(Stored data)

Start of Block

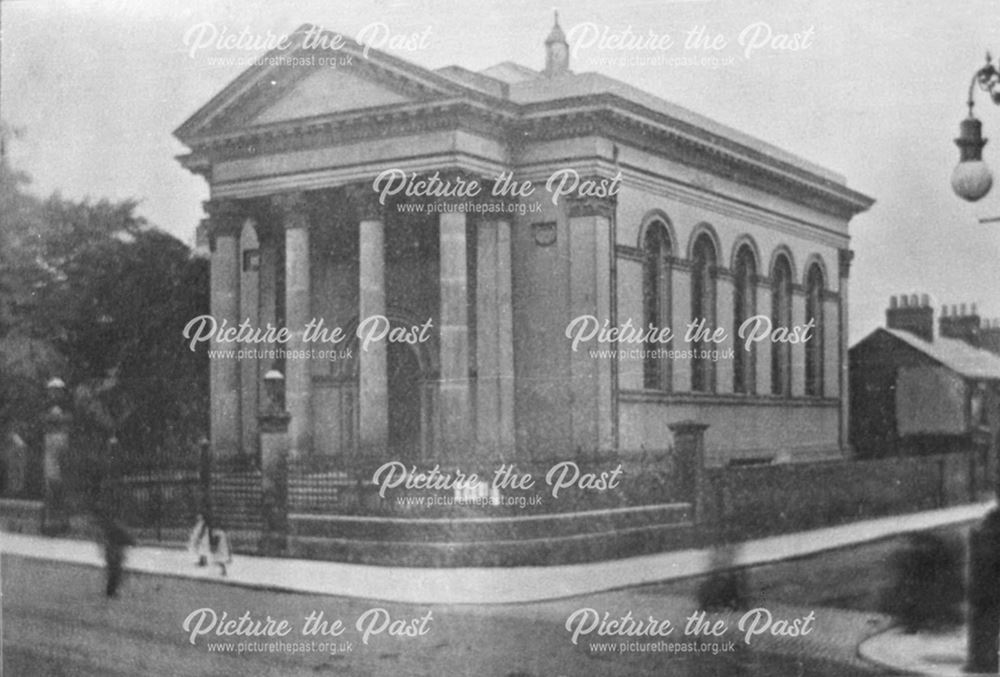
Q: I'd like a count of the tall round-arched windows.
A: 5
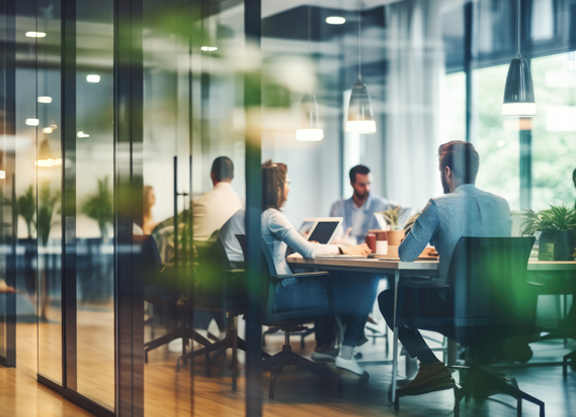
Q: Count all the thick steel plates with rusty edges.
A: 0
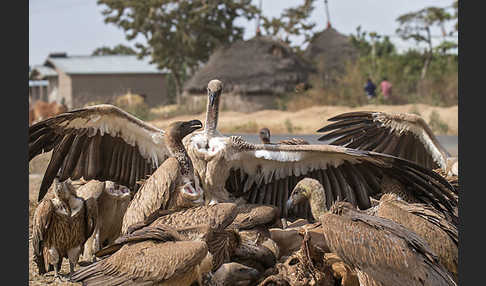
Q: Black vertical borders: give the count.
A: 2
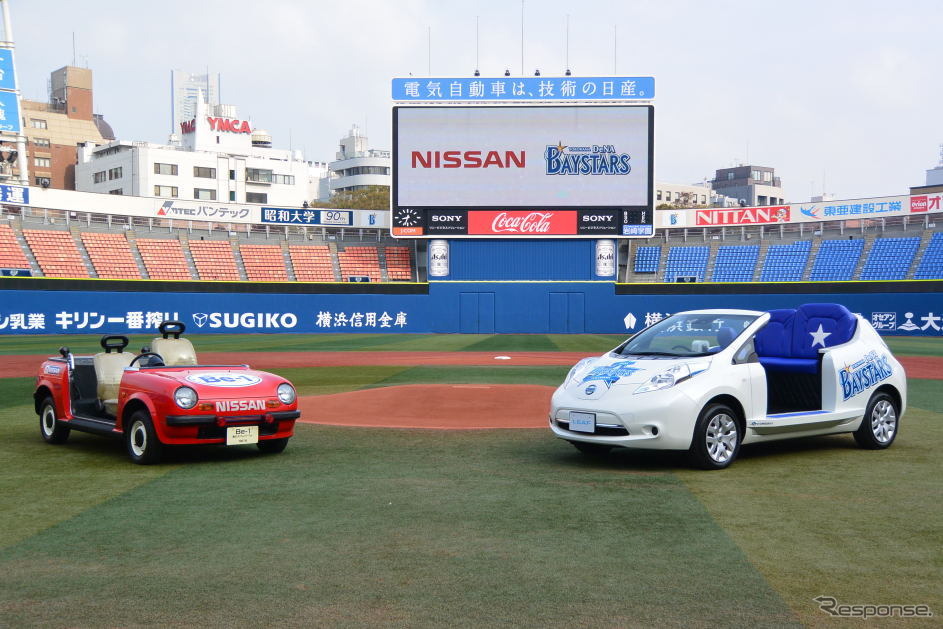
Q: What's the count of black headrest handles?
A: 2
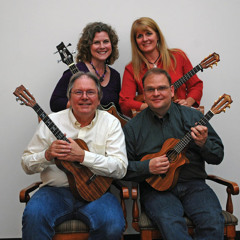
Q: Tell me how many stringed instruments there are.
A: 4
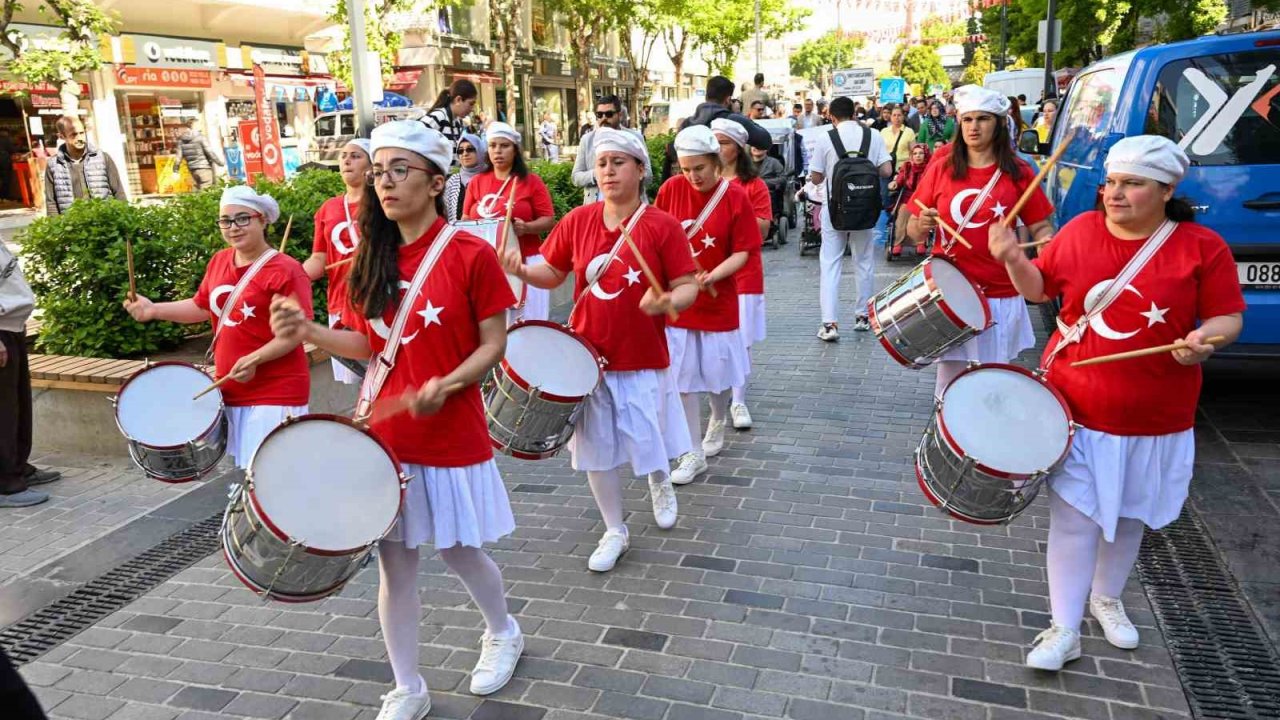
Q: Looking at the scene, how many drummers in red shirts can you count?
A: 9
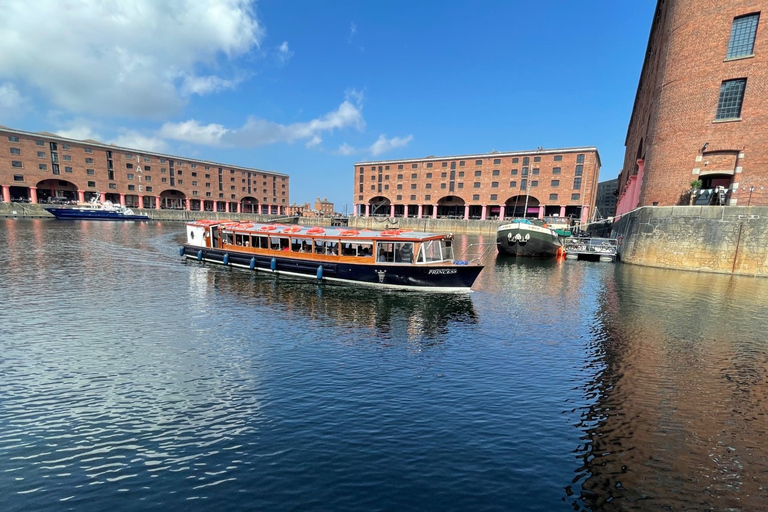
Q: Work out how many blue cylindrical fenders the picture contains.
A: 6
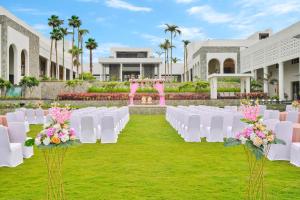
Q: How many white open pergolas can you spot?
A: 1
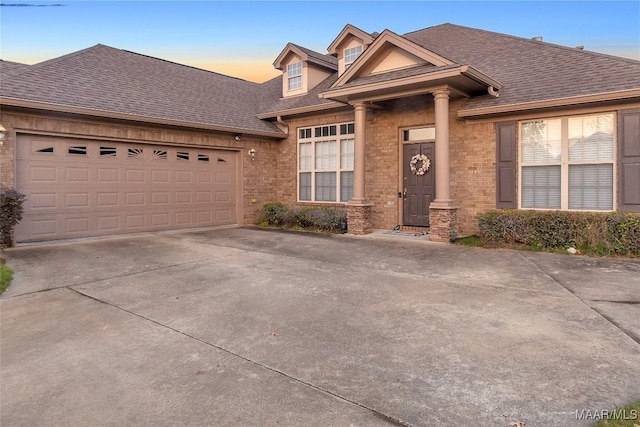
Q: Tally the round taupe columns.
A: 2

End of Block

> _Work instruction_
Every record above must be printed exactly, except for its images.

> _Expected output_
Q: I'd like a count of the tall round-arched windows.
A: 5
Q: Count all the thick steel plates with rusty edges.
A: 0
Q: Black vertical borders: give the count.
A: 2
Q: What's the count of black headrest handles?
A: 2
Q: Tell me how many stringed instruments there are.
A: 4
Q: Looking at the scene, how many drummers in red shirts can you count?
A: 9
Q: Work out how many blue cylindrical fenders the picture contains.
A: 6
Q: How many white open pergolas can you spot?
A: 1
Q: Tally the round taupe columns.
A: 2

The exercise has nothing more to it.